While the thriftiness of fashion resale and rental has always been attractive to some consumers, younger demographics – and Gen Z in particular – are increasingly drawn to vintage and secondhand apparel as a style choice.

Tait explained: “These customers often aspire to higher quality brands, and the more accessible prices that secondhand items allow increases access.”

Thomas S. Robertson, professor of marketing at the Wharton School and an expert in retail strategy, wrote in the Harvard Business Review that apparel brands have previously worried about their customers “trading down” to cheaper, secondhand items.

“What should really worry companies is this: If they don’t sell their own used products, someone else will,” he wrote. He suggested the biggest driver behind this trend is Gen Z, who are “powerfully motivated by the idea of sustainability”.

Potential positives for the planet

With many consumers choosing resale and rental fashion because of its green credentials, is shopping secondhand actually sustainable?

In 2023 online secondhand marketplace Vinted claimed that on average shopping for secondhand fashion on its site instead of buying new saved 1.8kg of carbon dioxide equivalent.

Trove has also published research into the impact of resale on the planet. A report co-authored with software provider Worldly found that circular apparel models using resale are ineffective strategies for fast fashion brands “due to low-priced items”.

The research modelled five apparel brand archetypes and calculated the carbon footprint of 38 products, concluding that by 2040 resale initiatives have the potential to lower annual carbon emissions for these brands by 15-16%.

However, while this was true for most brand archetypes, the research also found that the potential impact of resale was lesser in the fast fashion segment, which did not see its carbon emissions fall using a resale platform.

According to the research, fashion brands can maximise the environmental benefits of their resale platform by increasing the value of their products in their secondary markets. Product durability and timeless style are key here, as well as low rejection rates.

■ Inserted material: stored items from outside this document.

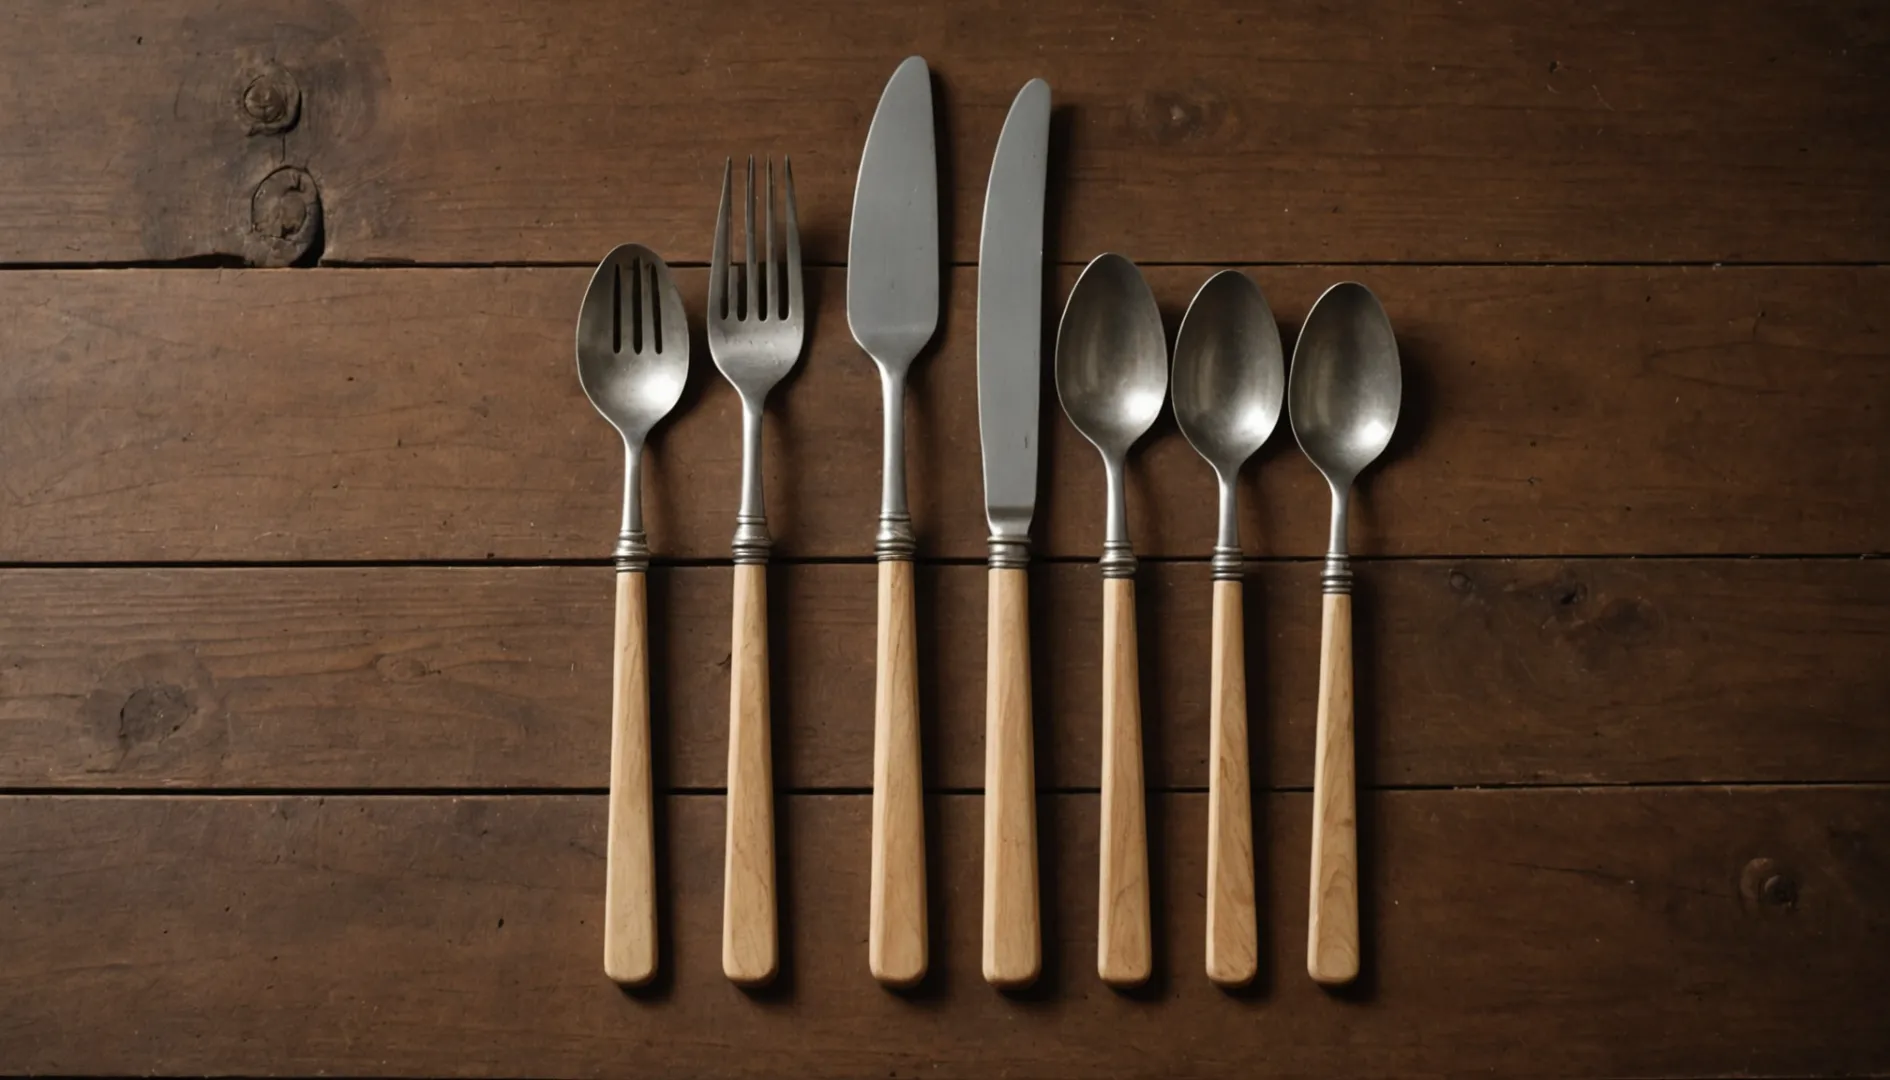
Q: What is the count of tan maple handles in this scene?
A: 7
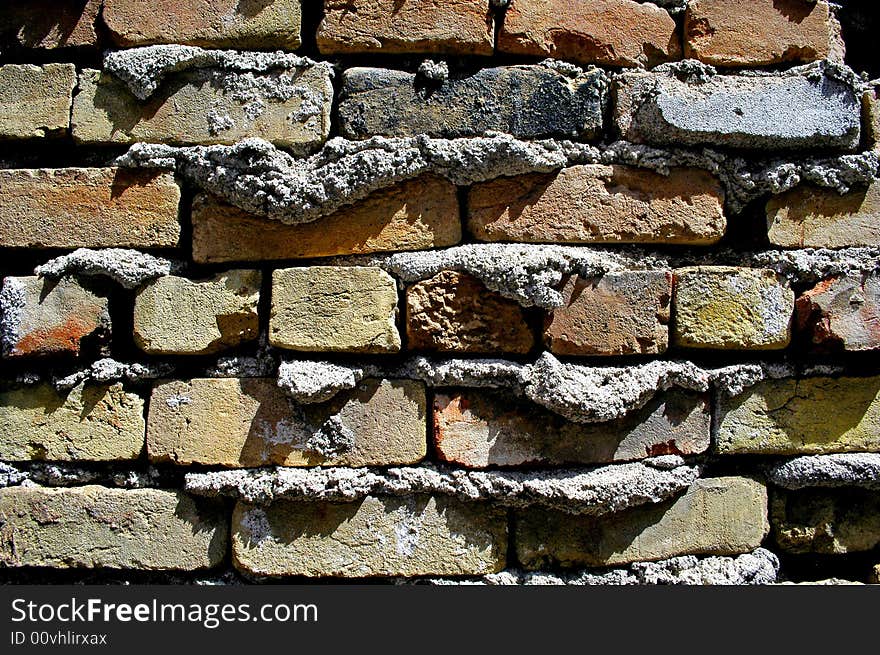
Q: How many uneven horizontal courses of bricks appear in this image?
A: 6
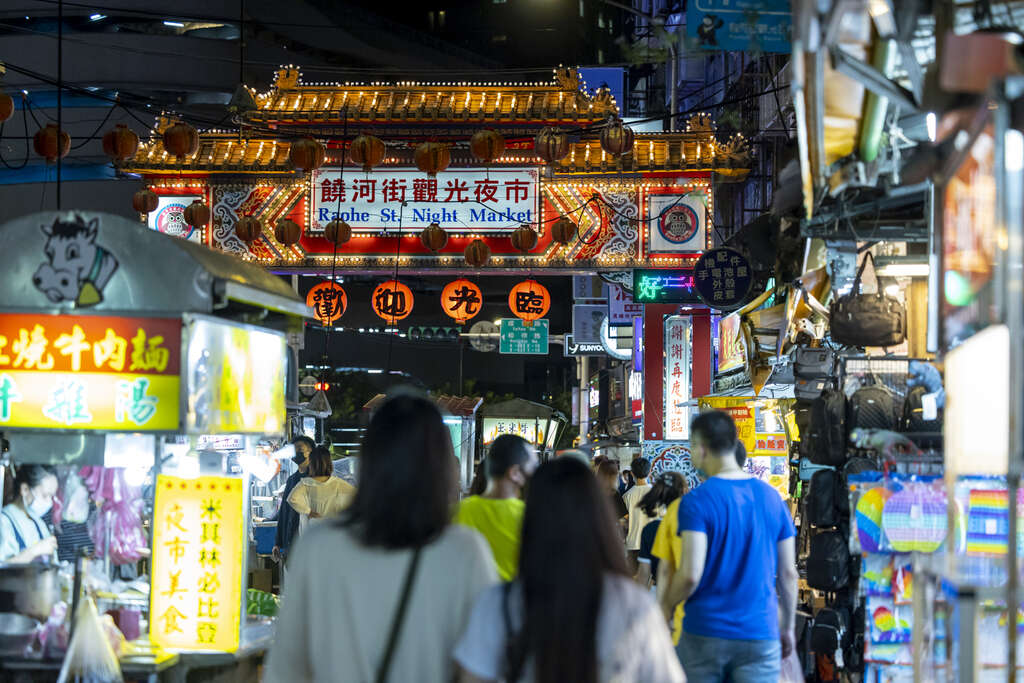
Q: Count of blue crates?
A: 1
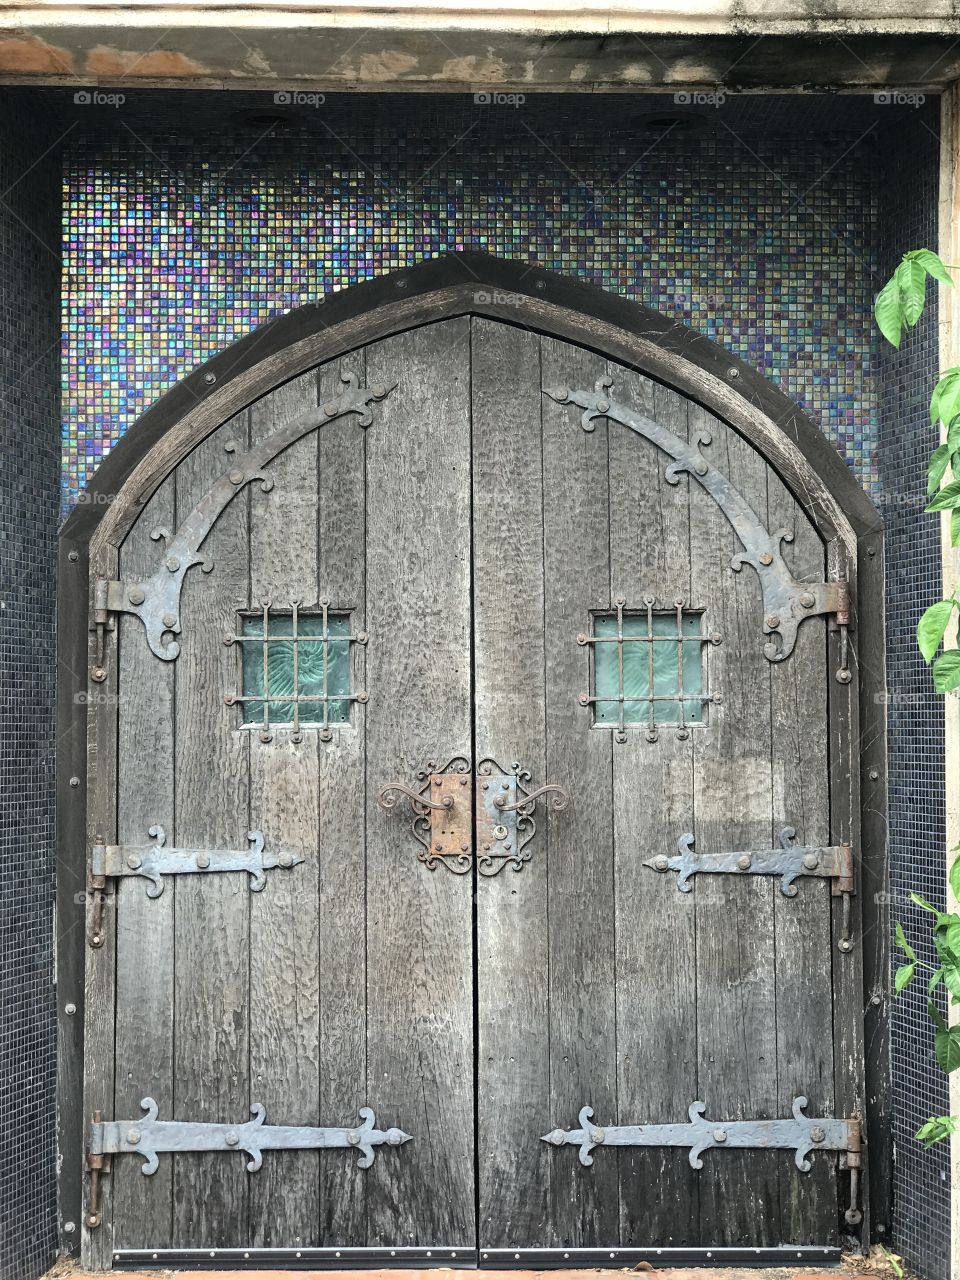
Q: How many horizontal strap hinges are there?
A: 4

Instead of focussing on resale platforms, Trove recommended that fast fashion brands “can create a greater impact and be more effective at reducing emissions” by focussing their efforts on their supply chains and material innovation.

Is resale open to greenwashing claims?

Speaking at a roundtable discussion on the report’s findings, the head of global design innovation at US fashion brand Levi Strauss & Co, Paul Dillinger, said: “I think a lot of brands use [resale] as a communication platform to just sort of virtue signal.”

Dillinger went on to say that this type of model is “intellectually dishonest” when the resale model does not quantify how it is reducing the production of new products.

Trove’s Tait told Just Style: “Environmental impact efforts should not be thought of as a marketing campaign or experimental ‘add on’. For brands to make a real impact, it’s important to understand what model works best for their vertical, such as outdoor, luxury or fast fashion, and to understand what methods will be most effective.”

While higher-end and outdoor apparel brands may be able to use resale as a means of reducing their impact on the planet, it’s clear that fast fashion may struggle to hold its value when it becomes secondhand.

More importantly, apparel brands should also remember that they would have a much greater impact if they looked to the other end of their products’ life cycles.

“Supply chain decarbonisation efforts continue to have the greatest overall greenhouse gas reduction potential, since this is where the majority of emissions occur,” Tait explained. “Brands should continue to prioritise investment in this area for impact reduction.”